**Exercise aim:**
Using the entries below, output exactly the line containing "Q: Work out" and all lines that follow it to the end.

**Data supplied:**
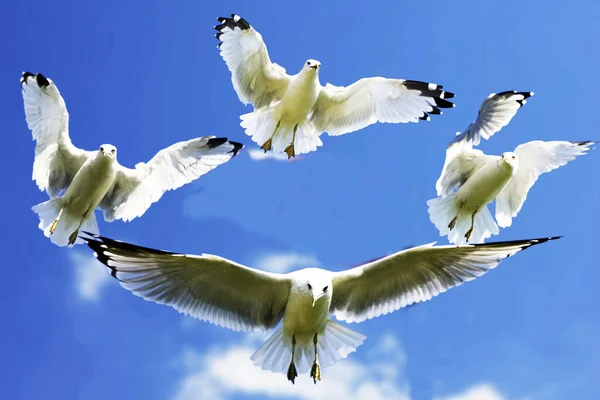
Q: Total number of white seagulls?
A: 4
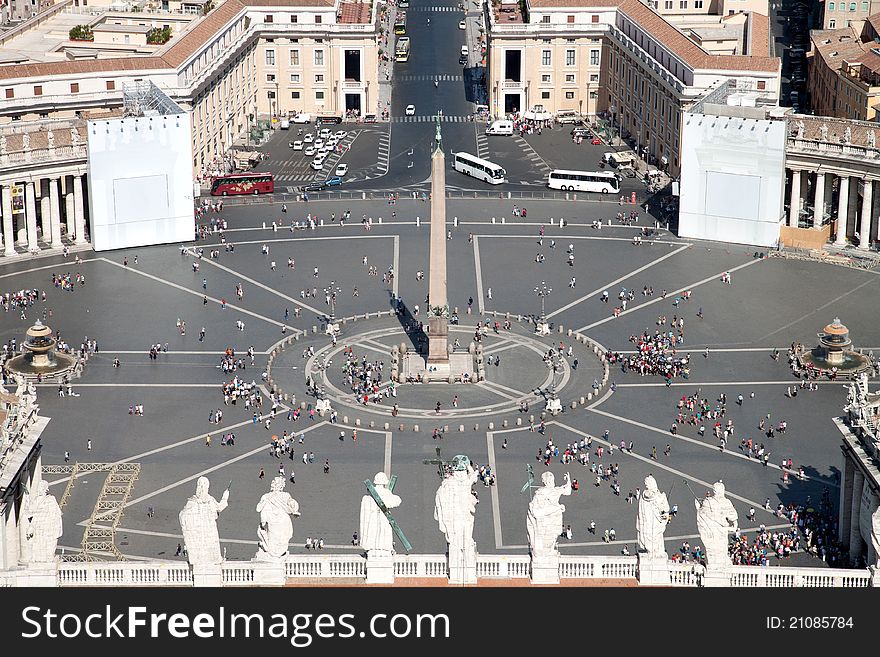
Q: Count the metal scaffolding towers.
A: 2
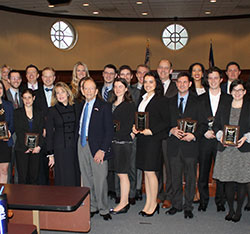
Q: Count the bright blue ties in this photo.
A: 1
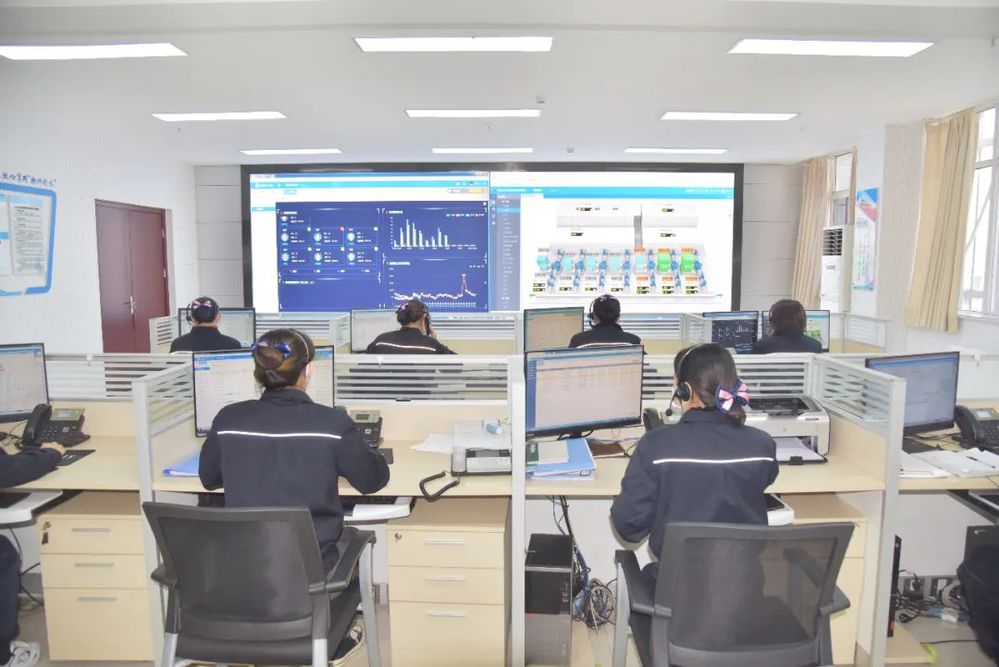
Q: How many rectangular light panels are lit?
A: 9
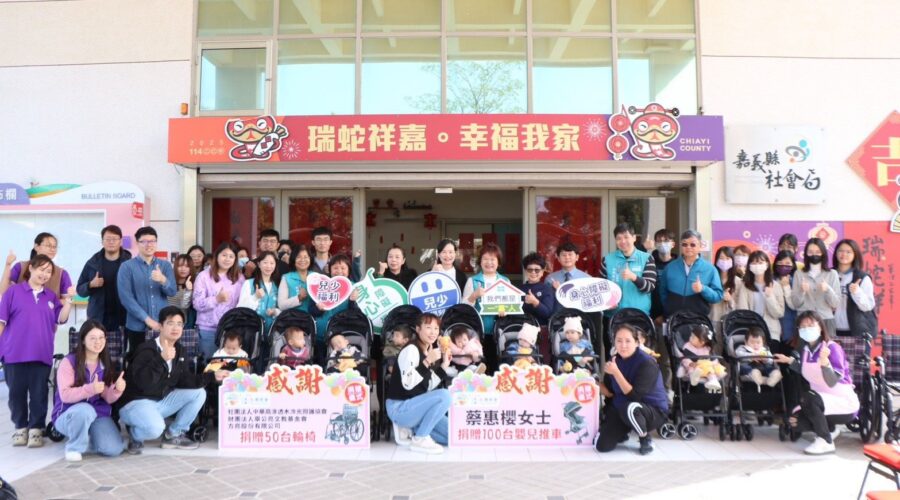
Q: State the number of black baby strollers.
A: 10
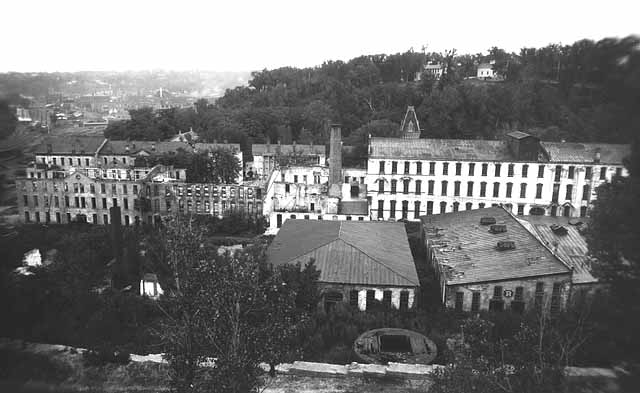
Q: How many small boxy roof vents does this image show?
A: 3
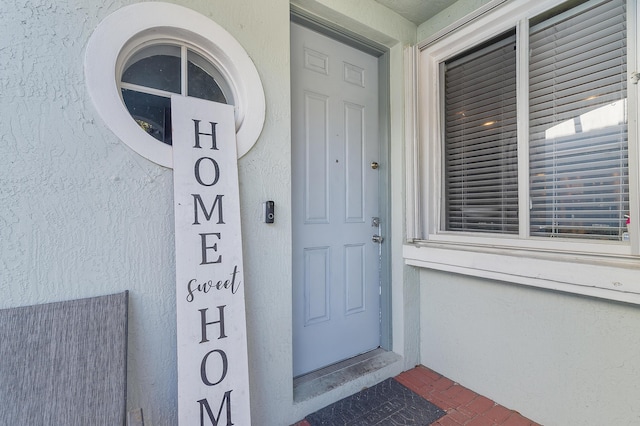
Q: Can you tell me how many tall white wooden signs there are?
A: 1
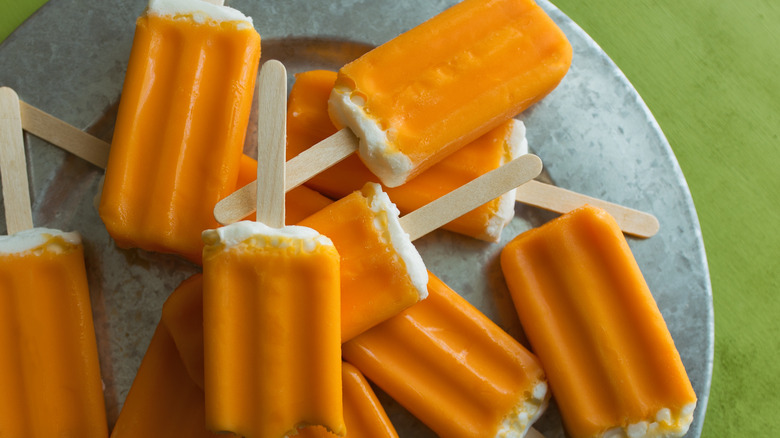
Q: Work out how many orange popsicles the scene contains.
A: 11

**Answer space:**
Q: Work out how many orange popsicles the scene contains.
A: 11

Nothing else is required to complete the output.